Overview

This repo contains materials for the fields of study project (as described in "Multi-Label Field Classification for Scientific Documents using Expert and Crowd-sourced Knowledge"). This involves the following:

  1. Our starting point is our merged corpus of publications, specifically its English-language text. We use it to learn FastText and tf-idf word vectors.

  2. The second fundamental input is a taxonomy that defines fields of study, in a hierarchy of broad areas like "computer science" and more granular subfields like "machine learning". We derived the top level of this taxonomy from the taxonomy previously used by MAG, and create the lower layers ourselves (as described in the paper). For current purposes it's static. We call this the field taxonomy.

  3. For each field in the taxonomy, we have various associated text extracted from Wikipedia (pages and their references). Using this field content and the word vectors learned from the merged corpus, we create embeddings for each field. We refer to these as FastText and tf-idf field embeddings.

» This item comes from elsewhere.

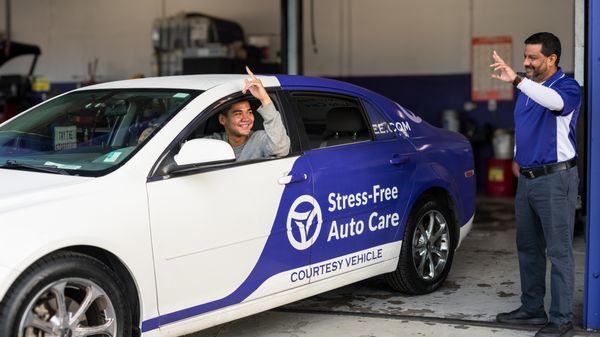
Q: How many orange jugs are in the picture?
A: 0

  4. We then identify in the field content every mention of another field. (For instance, the "computer science" content mentions "artificial intelligence," "machine learning," and many other fields.) The averages of the FastText field embeddings for these mentioned fields are the entity embeddings for each field.

  5. Next, for each English publication in the merged corpus we create publication embeddings. Specifically, for each publication a FastText embedding, tf-idf embedding, and FastText field mention embedding (as immediately above, but for fields mentioned in the publication text).

  6. Lastly, scoring: we compute the cosine similarities of the embeddings for publications and fields. This yields up to three cosine similarity (FastText, tf-idf, and mention FastText) for a publication-field pair. We average them to get a publication's field score.

Setup

Clone:

git clone --recurse-submodules https://github.com/georgetown-cset/fields-of-study-pipeline.git

On Linux with Python 3.8.10 via Miniconda, pip-install the requirements file:

cd fields-of-study-pipeline
~/miniconda3/bin/python3 -m venv venv
source venv/bin/activate

sudo apt-get install build-essential -y
pip install -r requirements.txt

Some assets are large, so we're using dvc. GitHub is responsible for tracking the asset metadata in .dvc files and DVC stores the assets themselves in GCS. Retrieve them with dvc pull.

dvc pull
cd assets/scientific-lit-embeddings/ && dvc pull && cd ../..

GCP

We have an instance named fields in us-east1-c. It's set up as above.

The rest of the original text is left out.